We have used \textit{in situ} scanning tunneling microscopy to visualize atomic-scale surface structure of a mixed-valence manganite La$_{5/8}$Ca$_{3/8}$MnO$_{3}$ films grown by pulsed laser deposition. Surface termination and chemical composition were identified \textit{in situ} with angle-resolved x-ray photoelectron spectroscopy. We find a strong effect of the background oxygen pressure during deposition on structural and chemical features of the film surface. Deposition at 50 mTorr leads to mixed-terminated films with atomic-scale structurally imperfect B-site (MnO$_{2})$ termination. A small reduction of the pressure from 50 mTorr to 20 mTorr results in a dramatic change of the atomic-scale surface structure.
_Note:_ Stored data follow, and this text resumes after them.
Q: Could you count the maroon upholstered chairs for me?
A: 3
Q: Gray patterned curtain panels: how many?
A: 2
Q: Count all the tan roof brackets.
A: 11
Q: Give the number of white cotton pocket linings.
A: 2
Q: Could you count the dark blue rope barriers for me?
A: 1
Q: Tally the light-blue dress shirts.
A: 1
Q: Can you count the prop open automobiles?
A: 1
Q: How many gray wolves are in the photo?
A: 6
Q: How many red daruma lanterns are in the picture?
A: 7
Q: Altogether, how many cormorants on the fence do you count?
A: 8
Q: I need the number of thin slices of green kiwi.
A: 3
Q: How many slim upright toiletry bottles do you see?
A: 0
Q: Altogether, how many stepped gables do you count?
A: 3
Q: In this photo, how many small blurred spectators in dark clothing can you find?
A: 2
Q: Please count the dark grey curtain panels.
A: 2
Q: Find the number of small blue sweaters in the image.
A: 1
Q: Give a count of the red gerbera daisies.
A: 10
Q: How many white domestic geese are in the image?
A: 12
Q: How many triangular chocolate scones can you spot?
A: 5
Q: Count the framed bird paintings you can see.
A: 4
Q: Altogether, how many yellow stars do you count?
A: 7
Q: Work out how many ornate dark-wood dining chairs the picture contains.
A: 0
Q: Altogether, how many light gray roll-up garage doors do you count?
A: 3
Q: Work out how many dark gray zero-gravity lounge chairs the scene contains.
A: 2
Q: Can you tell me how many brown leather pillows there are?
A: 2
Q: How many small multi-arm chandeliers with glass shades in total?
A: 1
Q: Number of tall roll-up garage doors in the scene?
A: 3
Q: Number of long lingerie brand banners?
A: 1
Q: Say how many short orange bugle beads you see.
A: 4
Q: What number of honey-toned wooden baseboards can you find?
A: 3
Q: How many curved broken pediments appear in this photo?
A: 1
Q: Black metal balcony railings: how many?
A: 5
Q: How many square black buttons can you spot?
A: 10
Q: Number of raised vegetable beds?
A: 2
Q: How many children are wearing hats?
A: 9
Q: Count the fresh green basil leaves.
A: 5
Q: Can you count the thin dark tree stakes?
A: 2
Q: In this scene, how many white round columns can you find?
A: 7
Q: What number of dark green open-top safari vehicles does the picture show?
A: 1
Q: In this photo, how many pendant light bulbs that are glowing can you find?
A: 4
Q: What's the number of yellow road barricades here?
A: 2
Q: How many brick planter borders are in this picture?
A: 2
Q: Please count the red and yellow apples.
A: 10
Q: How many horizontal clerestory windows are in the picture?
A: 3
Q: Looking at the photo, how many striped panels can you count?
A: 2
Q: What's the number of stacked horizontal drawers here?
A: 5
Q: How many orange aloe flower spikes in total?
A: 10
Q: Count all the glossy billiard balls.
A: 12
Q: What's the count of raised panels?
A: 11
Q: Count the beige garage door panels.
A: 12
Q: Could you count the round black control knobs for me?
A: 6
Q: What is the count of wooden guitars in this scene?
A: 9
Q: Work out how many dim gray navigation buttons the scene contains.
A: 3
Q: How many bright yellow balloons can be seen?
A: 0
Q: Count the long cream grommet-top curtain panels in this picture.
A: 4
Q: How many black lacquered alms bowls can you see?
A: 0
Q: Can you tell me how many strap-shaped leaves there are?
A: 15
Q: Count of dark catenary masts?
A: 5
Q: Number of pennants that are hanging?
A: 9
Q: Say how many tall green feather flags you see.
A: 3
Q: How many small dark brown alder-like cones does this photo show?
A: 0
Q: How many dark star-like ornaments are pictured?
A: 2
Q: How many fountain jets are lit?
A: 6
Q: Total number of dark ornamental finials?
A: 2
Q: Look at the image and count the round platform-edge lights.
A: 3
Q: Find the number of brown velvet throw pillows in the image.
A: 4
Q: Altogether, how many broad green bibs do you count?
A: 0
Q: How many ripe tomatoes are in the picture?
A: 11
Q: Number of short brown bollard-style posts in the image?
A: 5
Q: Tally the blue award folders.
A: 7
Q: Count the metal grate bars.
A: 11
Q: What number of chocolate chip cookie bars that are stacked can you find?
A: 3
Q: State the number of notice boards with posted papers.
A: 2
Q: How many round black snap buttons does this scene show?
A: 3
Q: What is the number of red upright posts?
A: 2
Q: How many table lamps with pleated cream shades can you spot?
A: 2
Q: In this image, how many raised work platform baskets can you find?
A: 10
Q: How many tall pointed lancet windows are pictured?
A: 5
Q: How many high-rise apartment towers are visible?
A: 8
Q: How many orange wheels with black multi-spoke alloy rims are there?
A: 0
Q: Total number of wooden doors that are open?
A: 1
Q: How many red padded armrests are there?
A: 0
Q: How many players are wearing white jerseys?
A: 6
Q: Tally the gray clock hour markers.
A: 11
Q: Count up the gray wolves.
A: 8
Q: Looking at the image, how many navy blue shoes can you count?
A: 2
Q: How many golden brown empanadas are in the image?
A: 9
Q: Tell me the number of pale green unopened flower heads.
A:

The surface is dominated by nearly perfectly ordered B-site termination. However, this was accompanied by surface roughening at a mesoscopic length scale with formation of mound-like structures. These results can be interpreted as a strong influence of oxygen on the adatom mobility during growth. The effect of the oxygen pressure on dopant surface segregation is also noticeable: Ca surface segregation is reduced with decrease of the oxygen pressure.